London Film Festival: Spencer Review
Set over three days during Christmas 1991, Princess Diana (Kristen Stewart) heads to Sandringham Hall to spend the holidays with the Royal Family. Dreading the event, she struggles to find her place amongst them, finding solace only in the kindness of her Dresser, Maggie (Sally Hawkins) and the Royal Head Chef Darren McGrady Sean Harris), and starts to contemplate a life without her husband.
Spencer begins on shaky territory – an opening title card somewhat pretentiously declares the film to be “A fable based on a true tragedy”; a statement that somehow doesn’t quite resonate with the entirety of the film, it’s the type of intro that comes across as pompous and grandiose, and might even have difficulty getting the most die-hard of royalists to warm to it.

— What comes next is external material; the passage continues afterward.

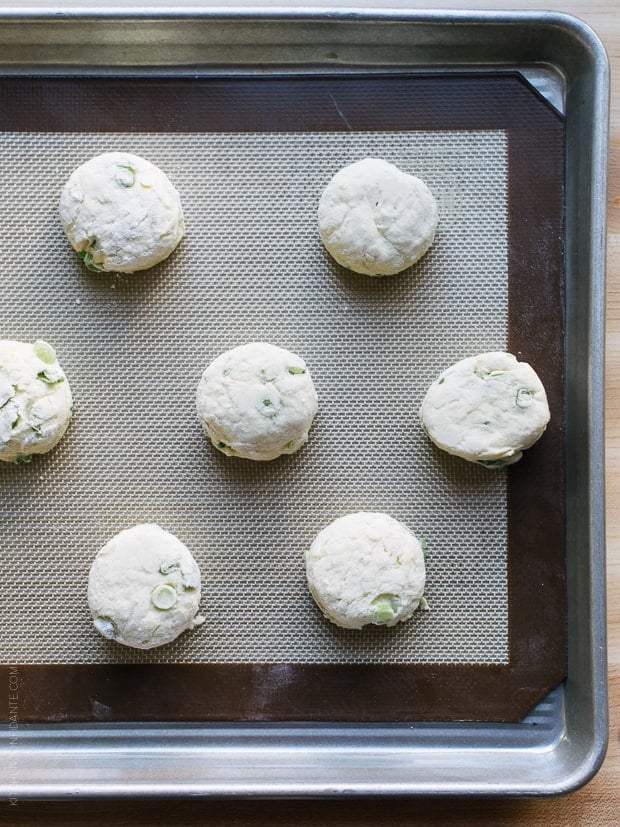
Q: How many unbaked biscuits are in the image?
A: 7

And then, of course, there’s Diana. Not immediately obvious as the Princess of Wales, it is almost dangerous to put an American woman front and center as someone so beloved in the UK so thought of as belonging to the English (you’re really goading the naysayers at such a decision). Upon her initial appearance, her performance is almost parody, a coy head-tilt here, a shy blush there, and with an affected accent more distracting than enchanting.
But here, in this performance, is where it gets interesting. Reaching the hall and facing the inevitability of having to spend days with the people who have been less than kind to her during her years as wife to the throne’s heir, the façade fades, slowly, over the course of Christmas. Stewart still keeps a little of Diana’s more well-known mannerisms but becomes wholly human rather than caricature, pain etched across her face at almost every moment of her slow suffocation.
It’s important to note that this is simply an imagining of what might have happened during that festive season, and largely dramatized. However, there is not a moment that doesn’t ring true; Diana’s constant battle with herself is thoroughly explored, be it with her very true-to-life struggle with bulimia or, in one wince-inducing scene, an encounter with a pair of wire cutters. Torn between her duty as a mother, and her duty to herself Stewart’s performance may be the best of her career yet, raw, vulnerable, and painful in equal measure.
At times, Spencer plays as dream-like – Diana regularly hallucinates Anne Boleyn, with whom she shares a lot in common – but mostly like a psychological horror of a woman being gaslit, her true identity buried beneath rules and tradition. Curtains are sewn shut, so she is not to be seen getting dressed by photographers, maids circulate stories of her and induce rumours, and each outfit has been picked for her for a specific time of day, completely removing her autonomy, like a living doll. In this way, the film becomes a less-balanced affair – the Royal Family, although smartly underused so as to focus on the late Princess, comes off as a very well-to-do Sawyer family, albeit less literally cannibalistic. In one hallucination, she forces herself to eat the pearls that Prince Charles (Jack Farthing) has gifted her, – noting that he bought the exact same present for Camilla Parker-Bowles – nearly choking on them, unable to breathe in her environment.
Imbalanced it may be, but, to cover its bases, this is an imagined reality, often dream-like, particularly with the hazy cinematography of Claire Mathon, not too dissimilar to Peter Weir’s otherworldly Picnic at Hanging Rock – its pastel-hued surroundings only enhance the unnatural state of Diana’s predicament, and it’s often intentionally discombobulating.
It’ll be too melodramatic and unreal for some who are eager to get a glimpse into the life of the now-deceased Princess, but it cannot be denied that Stewart’s performance is a mesmerizing watch for fabrication such as this. Ending on a note of hope makes all the pain worth it, however bittersweet.